▸ Description of the task
If a record holds a picture, please leave the picture out and copy the rest of the record exactly.

Stored items:
+===+
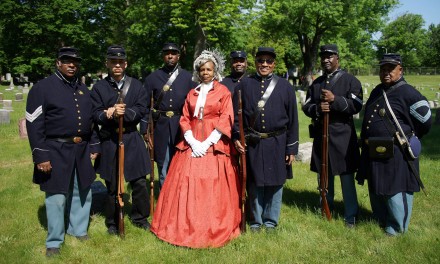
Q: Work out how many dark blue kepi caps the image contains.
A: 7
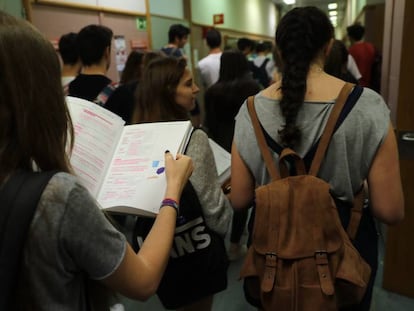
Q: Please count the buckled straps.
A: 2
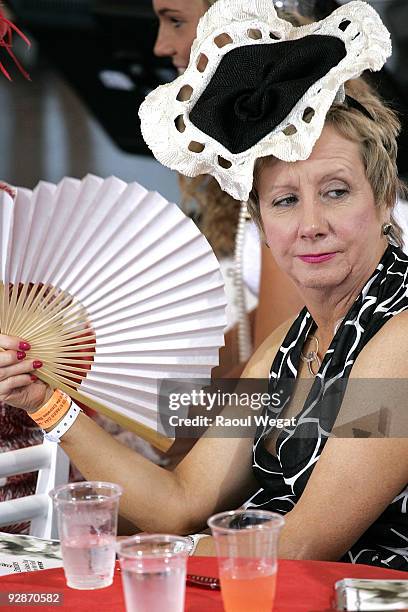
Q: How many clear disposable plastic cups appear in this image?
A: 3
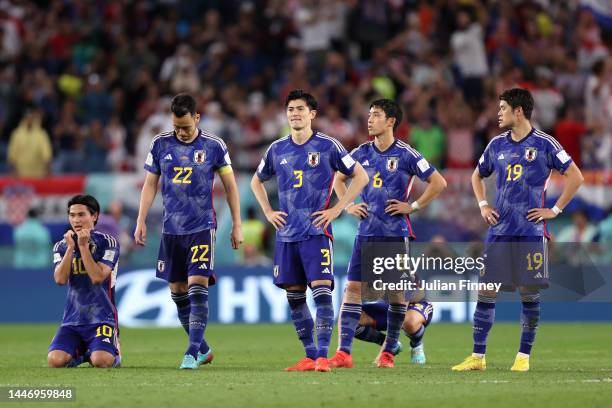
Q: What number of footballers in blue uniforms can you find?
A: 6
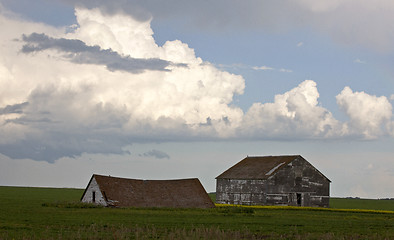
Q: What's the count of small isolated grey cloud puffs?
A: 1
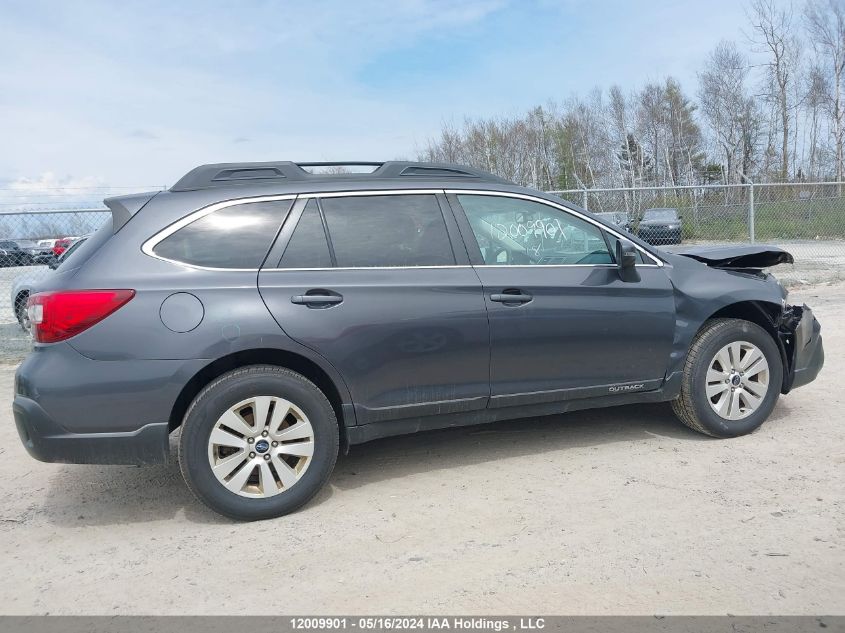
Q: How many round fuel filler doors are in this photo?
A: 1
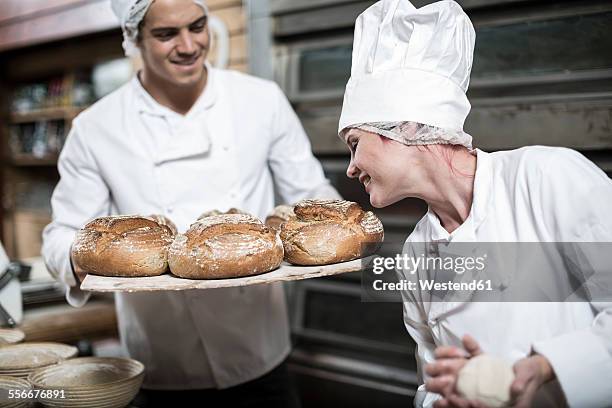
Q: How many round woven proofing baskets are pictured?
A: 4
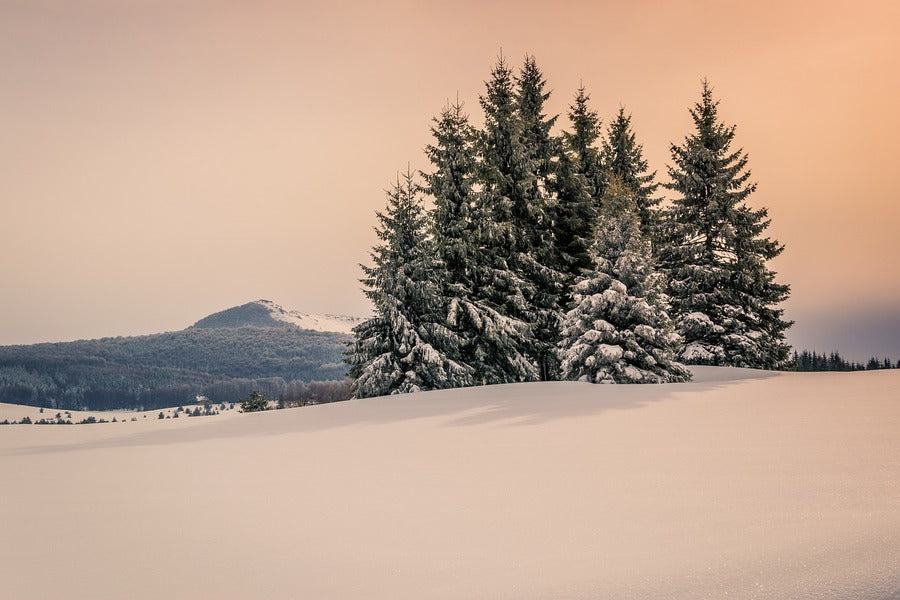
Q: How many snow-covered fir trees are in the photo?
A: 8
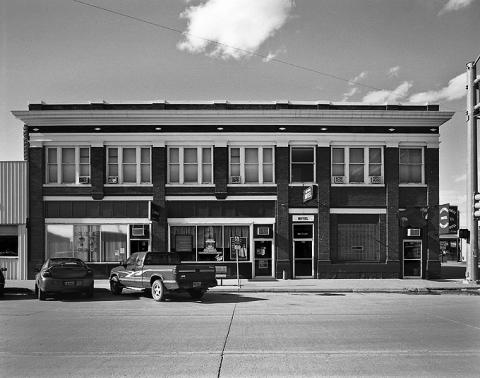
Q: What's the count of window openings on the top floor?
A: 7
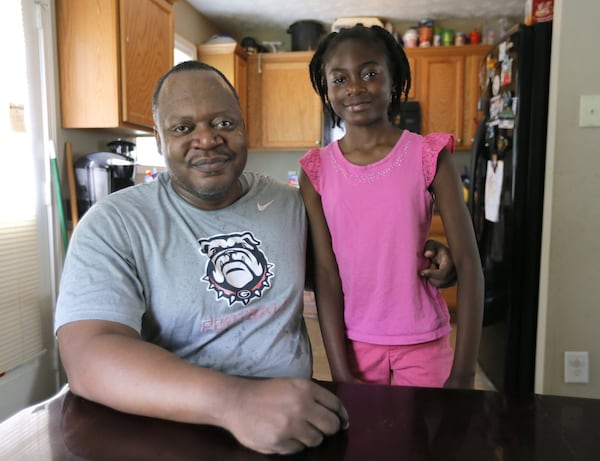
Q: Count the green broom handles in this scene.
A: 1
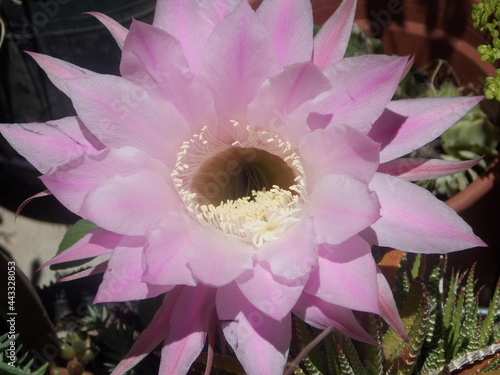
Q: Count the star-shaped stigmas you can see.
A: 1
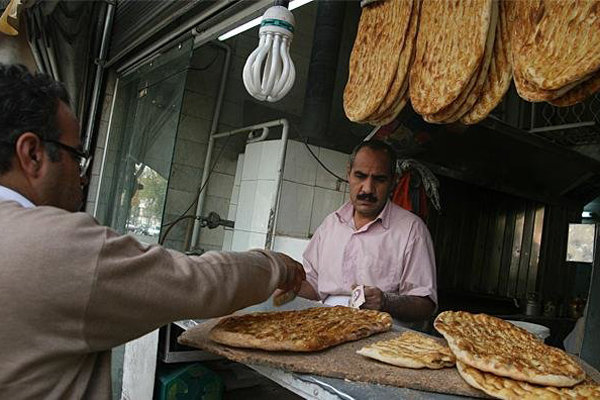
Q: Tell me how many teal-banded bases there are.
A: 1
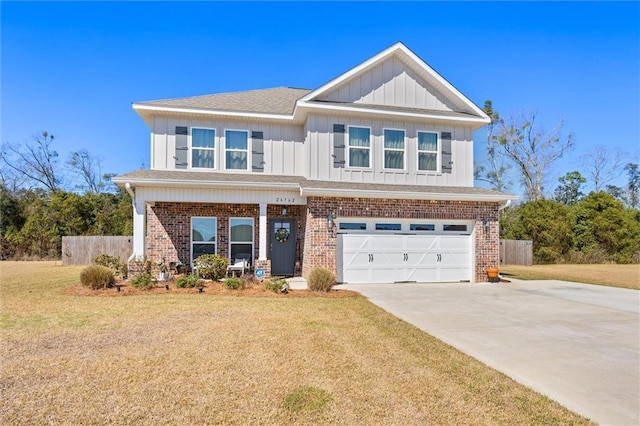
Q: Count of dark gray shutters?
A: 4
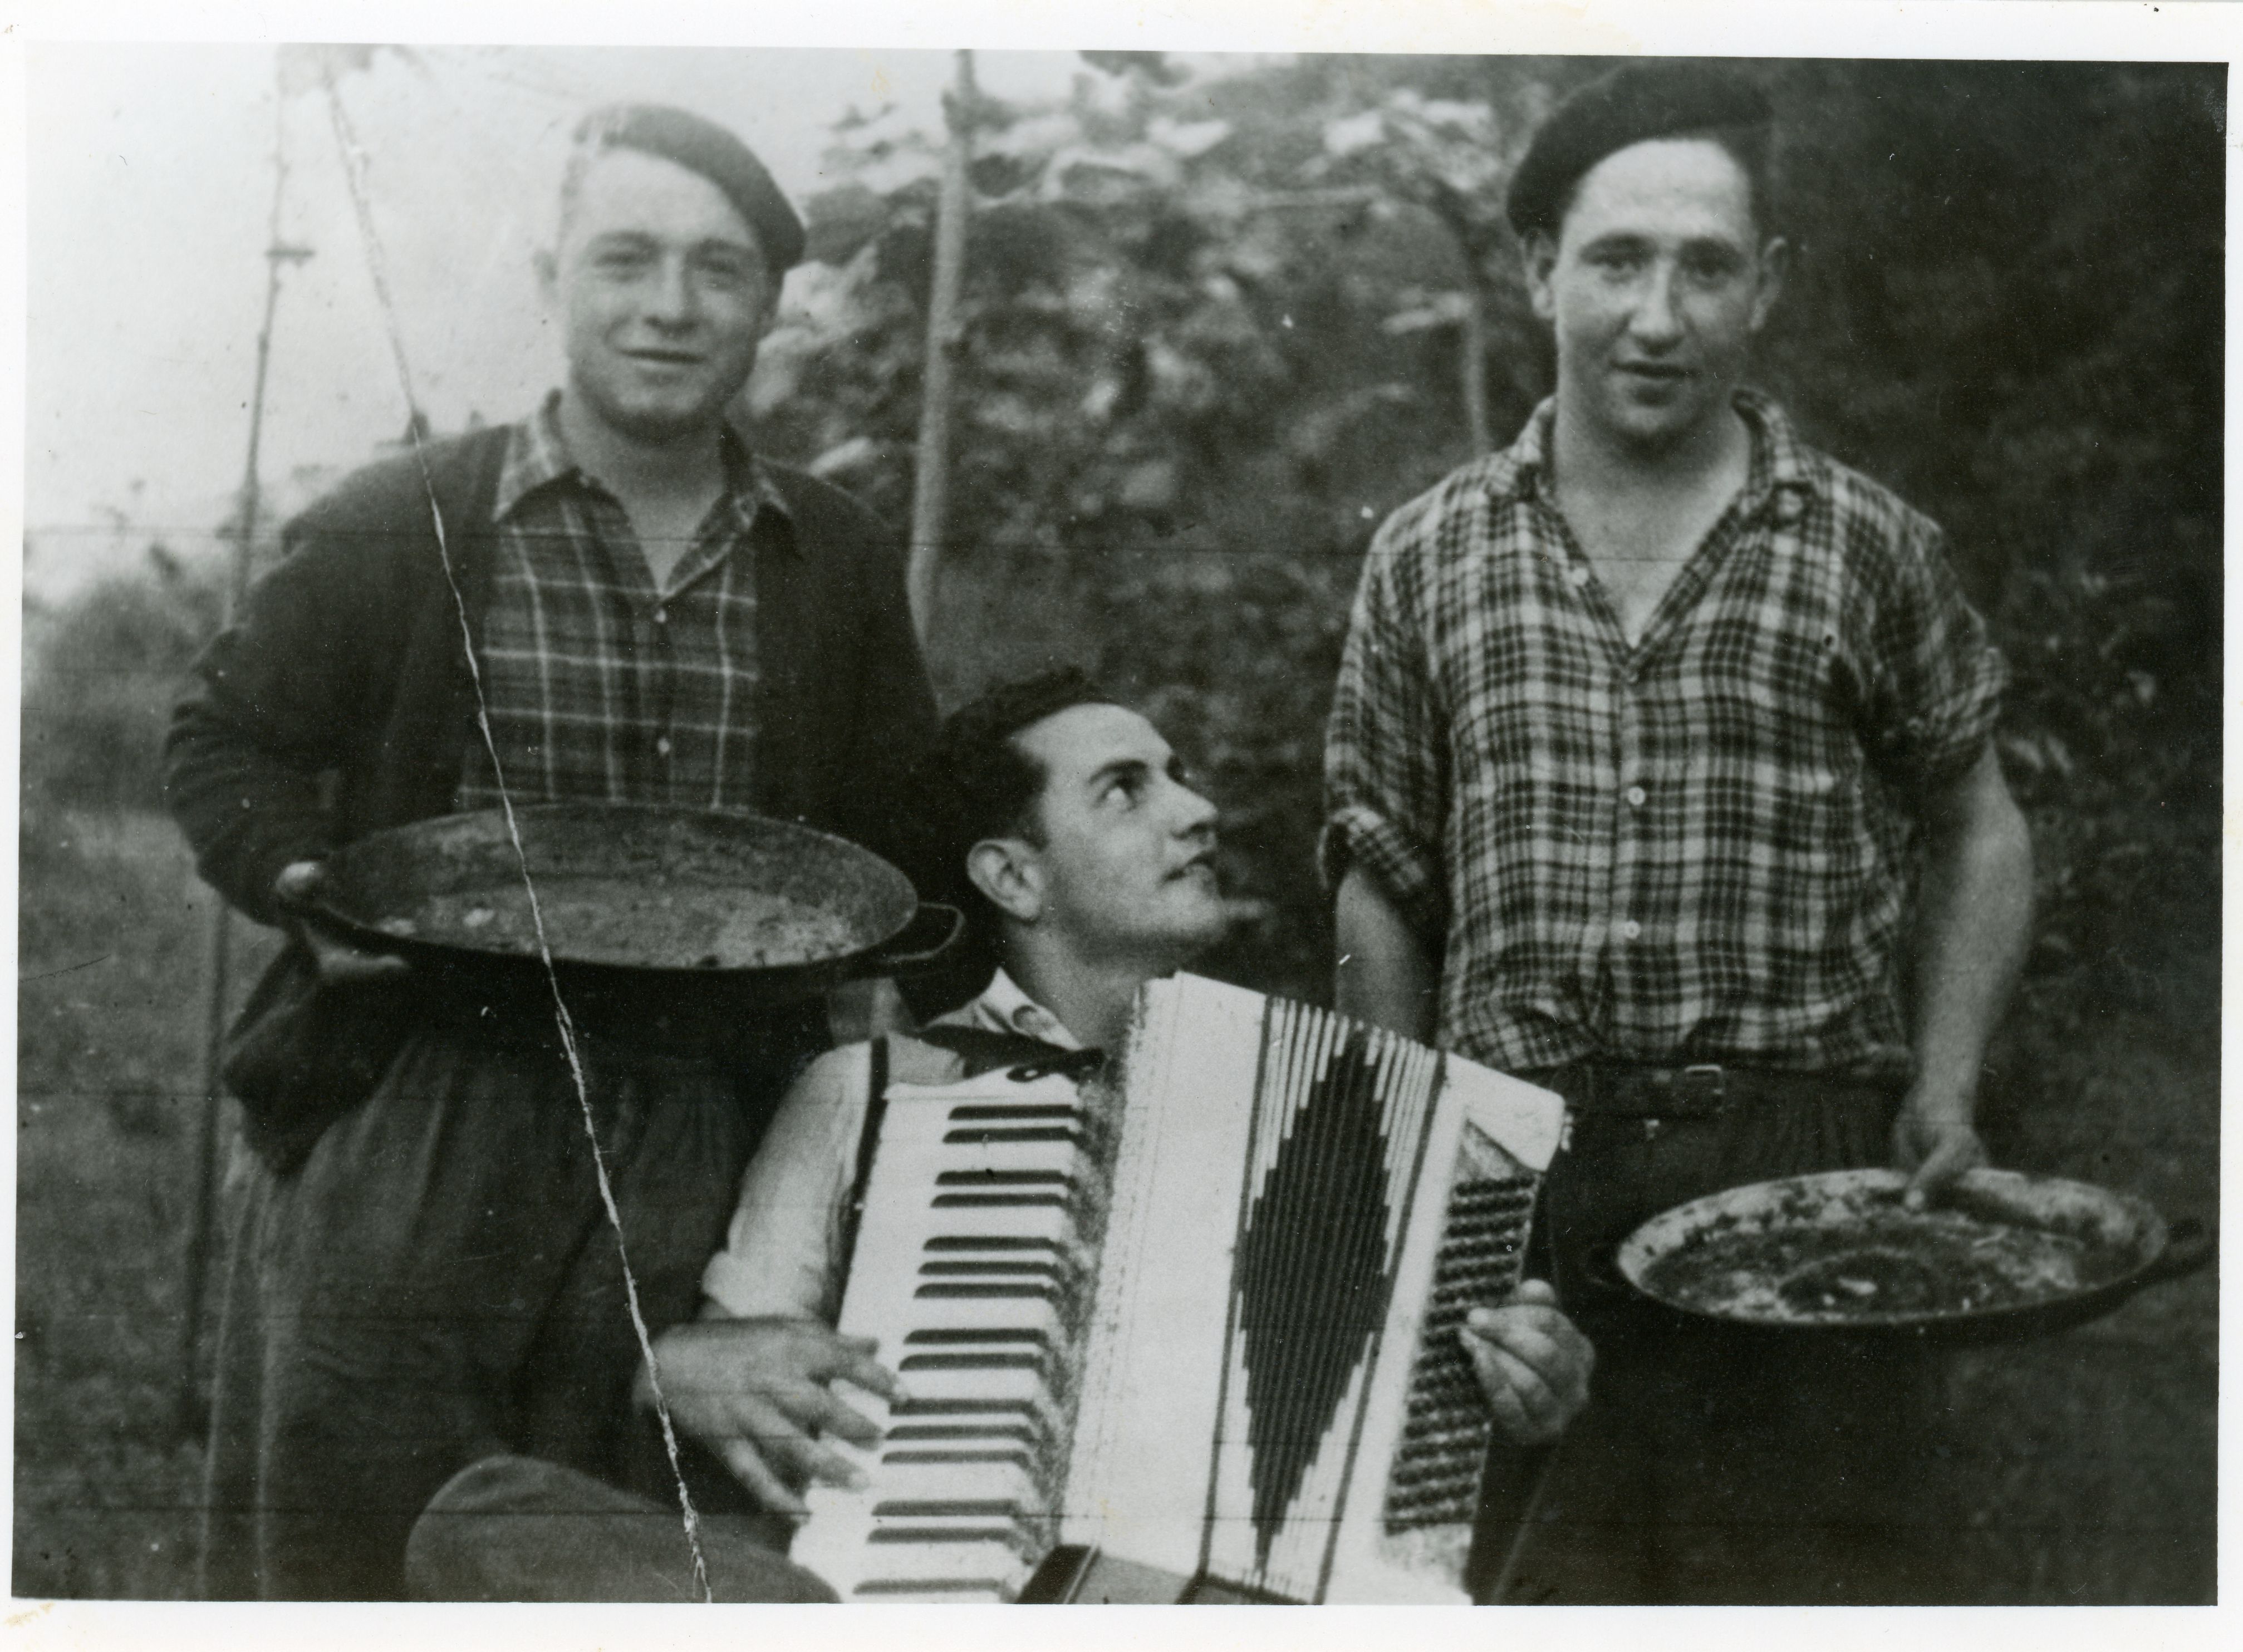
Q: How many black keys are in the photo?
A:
+===+
▸ Exercise output
Q: Work out how many dark blue kepi caps the image contains.
A: 7
Q: Please count the buckled straps.
A: 2
Q: How many clear disposable plastic cups appear in this image?
A: 3
Q: What number of footballers in blue uniforms can you find?
A: 6
Q: What's the count of small isolated grey cloud puffs?
A: 1
Q: How many round fuel filler doors are in this photo?
A: 1
Q: How many round woven proofing baskets are pictured?
A: 4
Q: How many snow-covered fir trees are in the photo?
A: 8
Q: What's the count of window openings on the top floor?
A: 7
Q: Count the green broom handles in this scene.
A: 1
Q: Count the star-shaped stigmas you can see.
A: 1
Q: Tell me how many teal-banded bases there are.
A: 1
Q: Count of dark gray shutters?
A: 4
Q: How many black keys are in the photo?
A:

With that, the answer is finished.